Throughout the records below, find each line holding "this" and copy it.

(Records excerpted from a collection)

________________________

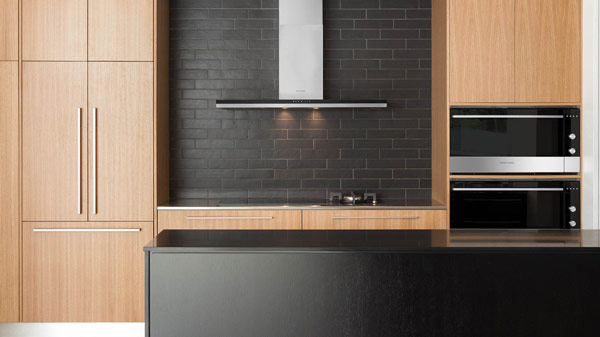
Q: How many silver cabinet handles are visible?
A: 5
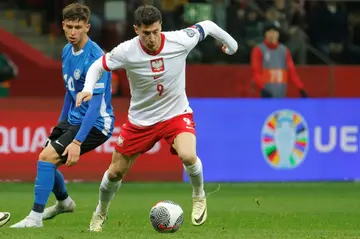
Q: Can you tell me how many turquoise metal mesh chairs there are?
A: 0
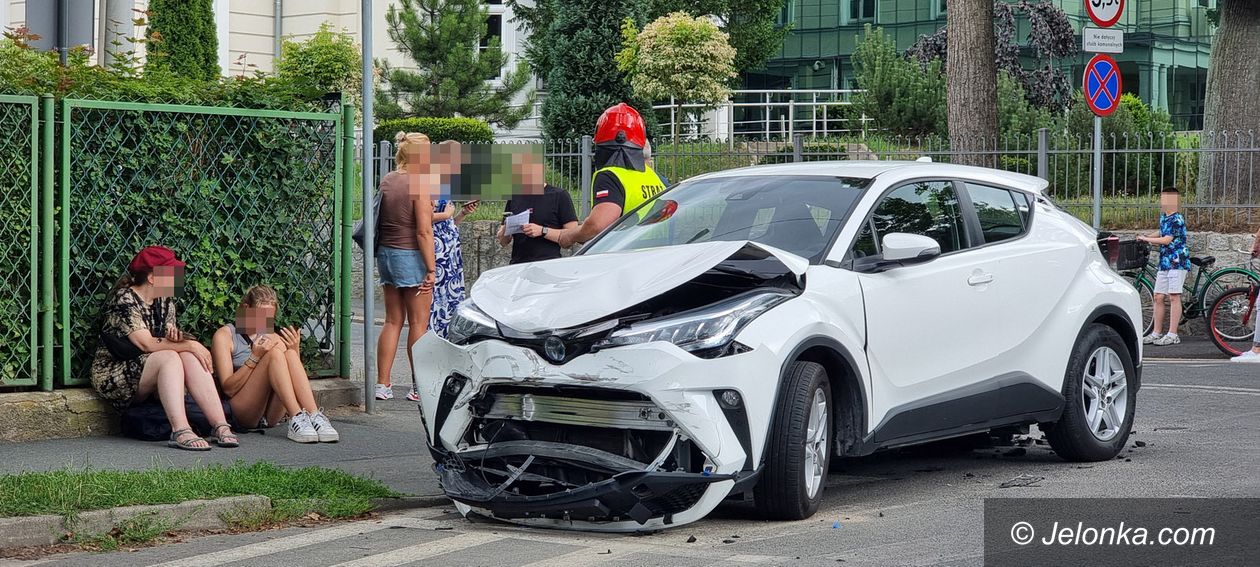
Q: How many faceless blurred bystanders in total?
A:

________________________

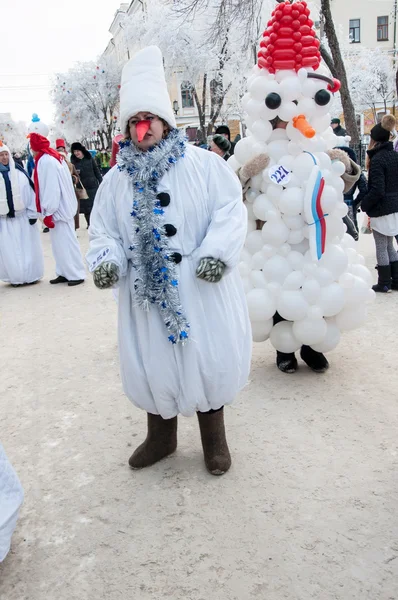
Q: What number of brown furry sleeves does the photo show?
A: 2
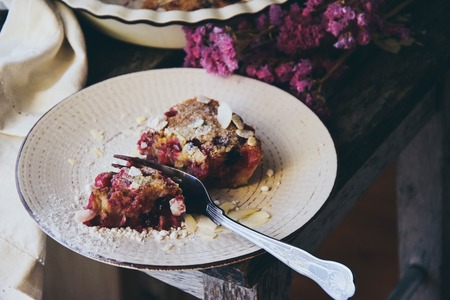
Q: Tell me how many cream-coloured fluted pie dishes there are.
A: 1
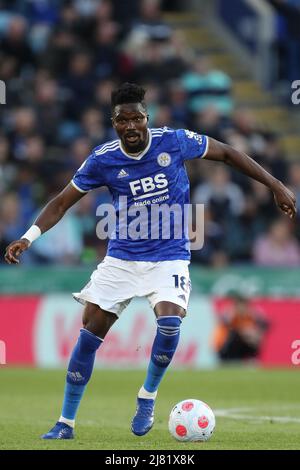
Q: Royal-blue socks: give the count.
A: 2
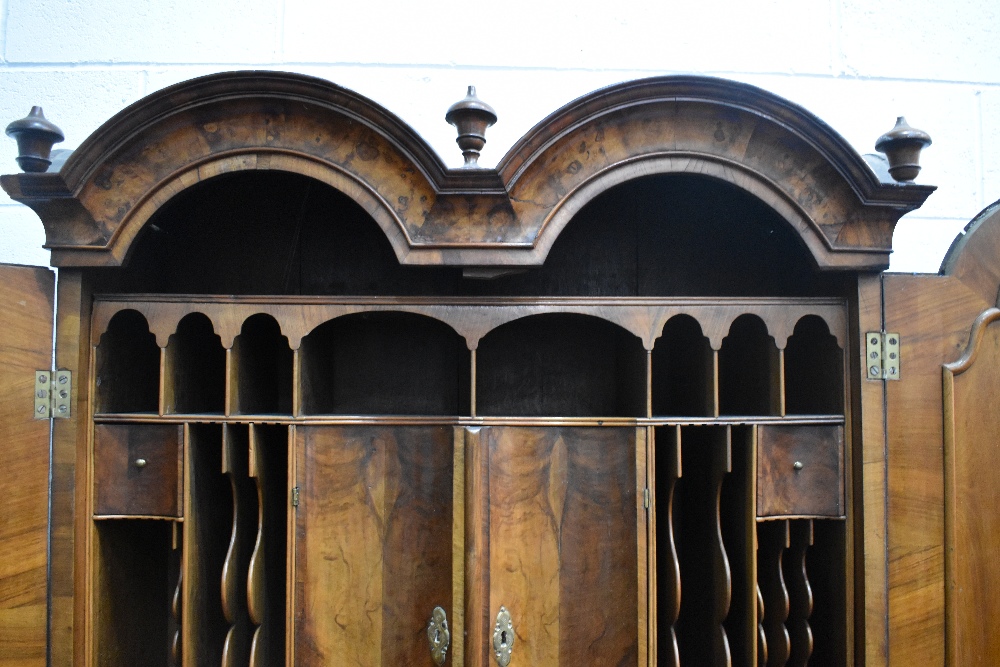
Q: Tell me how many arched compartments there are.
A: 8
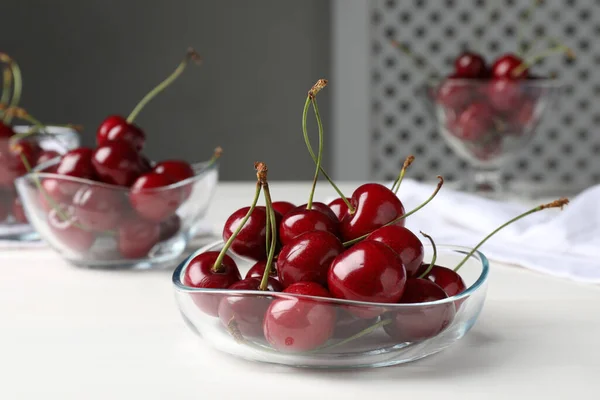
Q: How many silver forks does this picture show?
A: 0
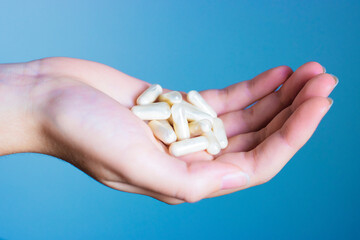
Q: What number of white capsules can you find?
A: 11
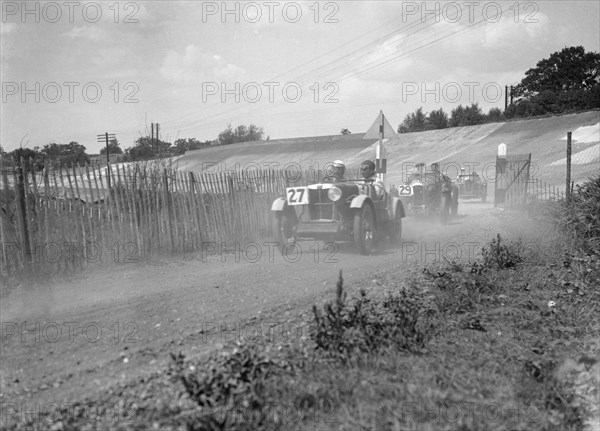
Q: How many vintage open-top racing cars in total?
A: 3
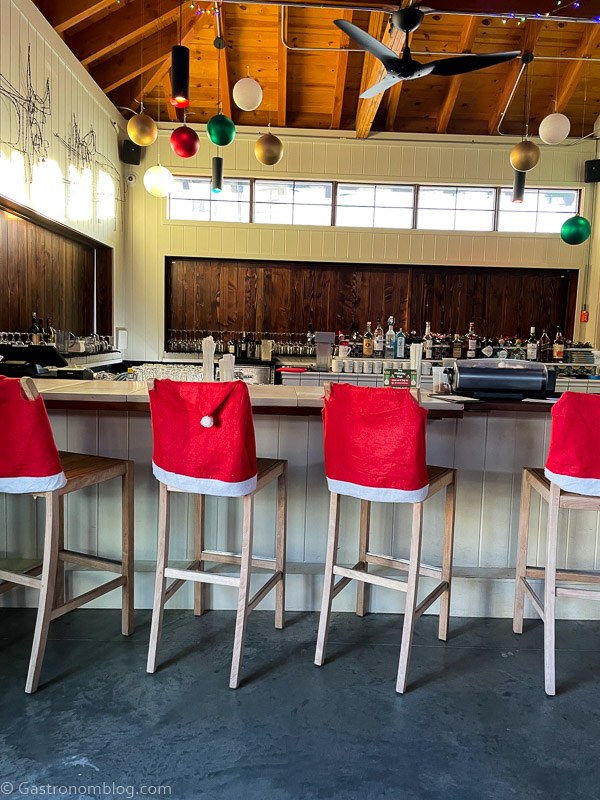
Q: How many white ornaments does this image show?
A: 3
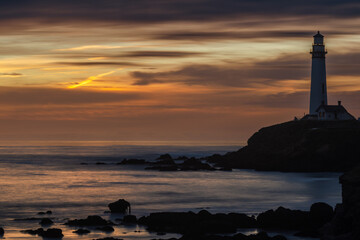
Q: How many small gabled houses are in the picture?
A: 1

________________________

Exercise result ->
Q: How many silver forks does this picture show?
Q: How many white ornaments does this image show?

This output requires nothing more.